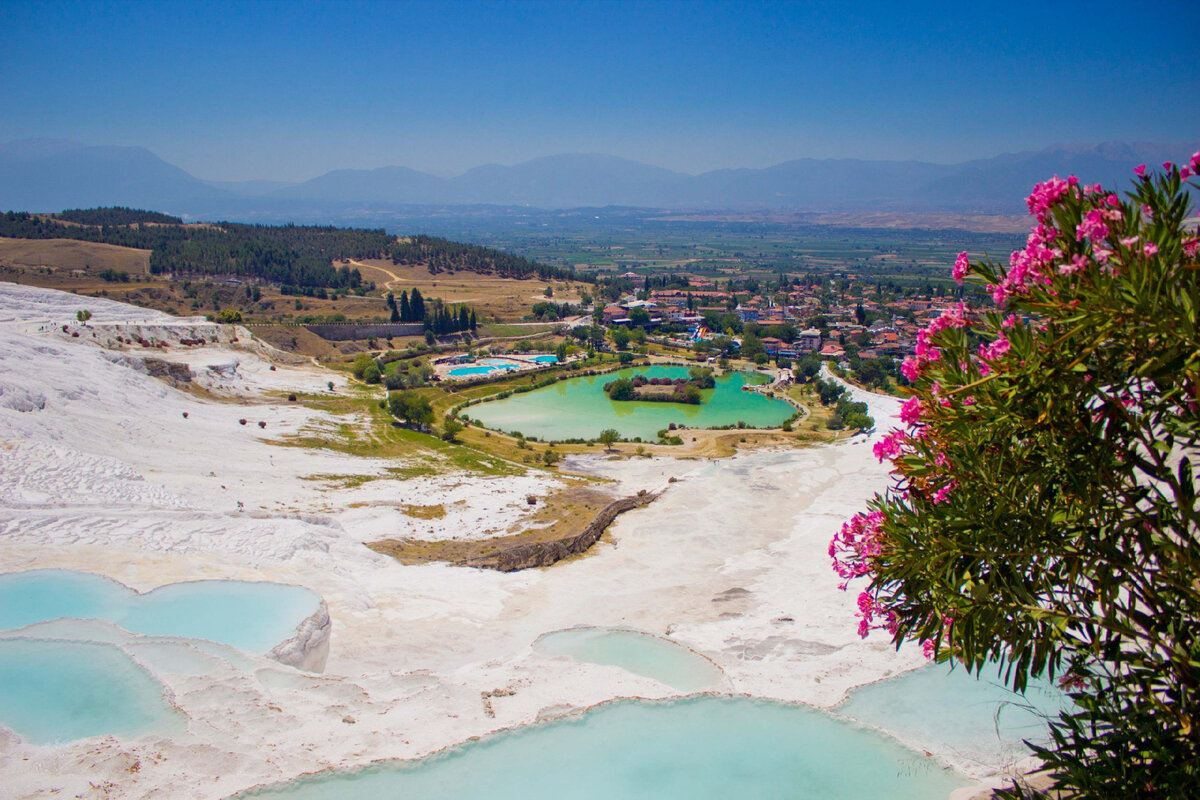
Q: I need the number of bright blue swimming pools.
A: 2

...

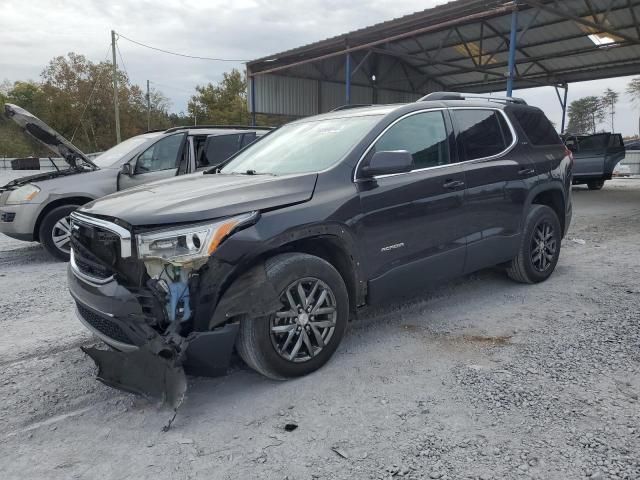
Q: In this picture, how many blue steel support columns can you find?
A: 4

* * *

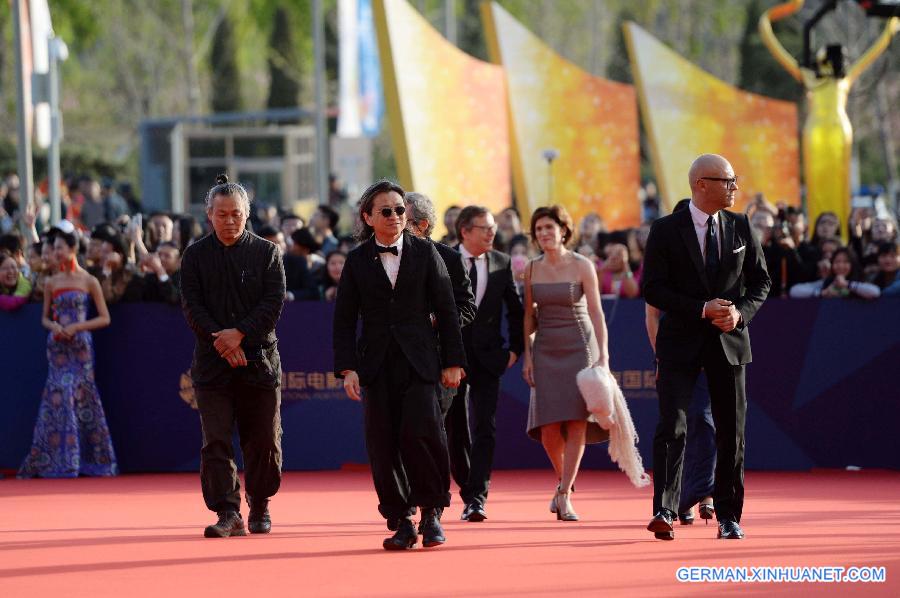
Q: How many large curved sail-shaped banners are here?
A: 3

# Instructions for the task
Please copy each line of the records above that holds the word "blue".

# Output of the exercise
Q: I need the number of bright blue swimming pools.
Q: In this picture, how many blue steel support columns can you find?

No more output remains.